SSRIs are not recommended for treatment or prophylaxis of COVID-19 outside of approved randomized-controlled trials.
Other investigational therapies
Other investigational agents including arbidol, ASC09, azvudine, baloxavir marboxil/favipiravir, camostat mesylate, darunavir/cobicistat, camrelizumab, famotidine, niacin, thymosin, natural health products, and traditional Chinese medicines are not recommended for treatment or prophylaxis of COVID-19 due to lack of data, lack of availability, or both.
# Denotes that a clinical trial of named therapy is currently planned or underway in British Columbia.
Links to listing of registered trial in British Columbia and Canada:
*Recommendations are consistent with guidelines from the World Health Organization (WHO), the Surviving Sepsis Campaign (SSC) (a joint initiative of the Society of Critical Care Medicine (SCCM) and the European Society of Intensive Care Medicine (ESICM)), the Public Health Agency of Canada (PHAC), the Canadian Critical Care Society (CCCS), the Association of Medical Microbiology and Infectious Diseases Canada (AMMI), and The Australian and New Zealand Intensive Care Society (ANZICS).
†Age >70 years, obesity (BMI >30 kg/m2), diabetes, hypertension (systolic >150 mmHg), respiratory or coronary disease, heart failure, fever >38.4°C, and dyspnea.

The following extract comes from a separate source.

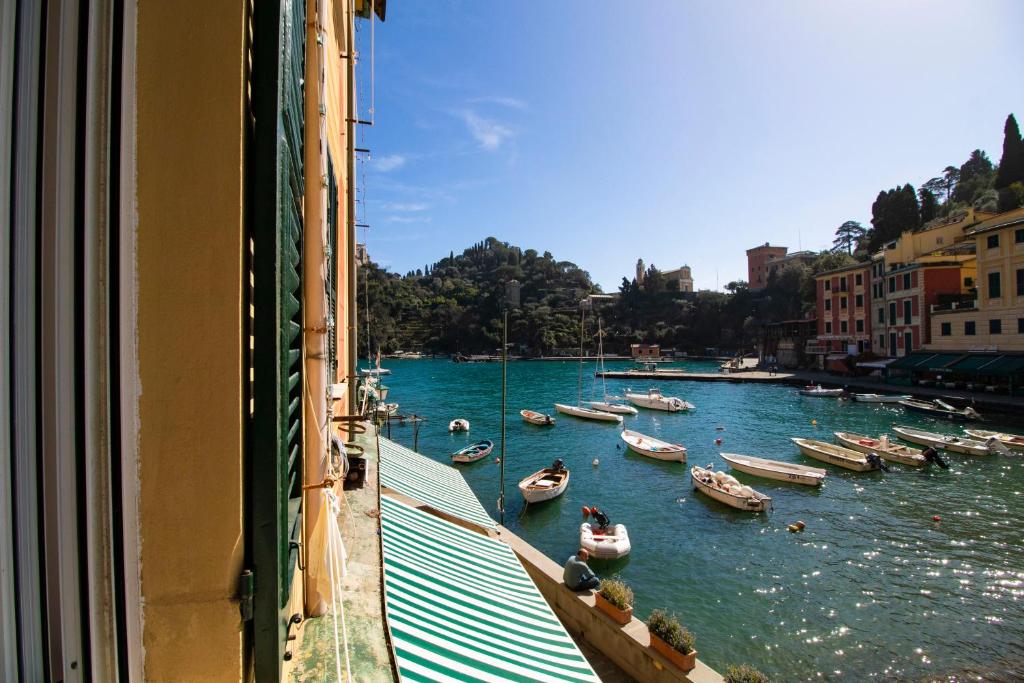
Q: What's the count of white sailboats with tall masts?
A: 2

††Contraindications – GFR <30 mL/min, inflammatory bowel disease, chronic diarrhea or malabsorption, neuromuscular disease, severe liver disease, chemotherapy, current colchicine treatment, hypersensitivity to colchicine, or concurrent medications that interact with colchicine (e.g. amiodarone, azoles, carvedilol, cyclosporine, estradiol, macrolides, propafenone, protease inhibitors, quinidine, quinine, verapamil).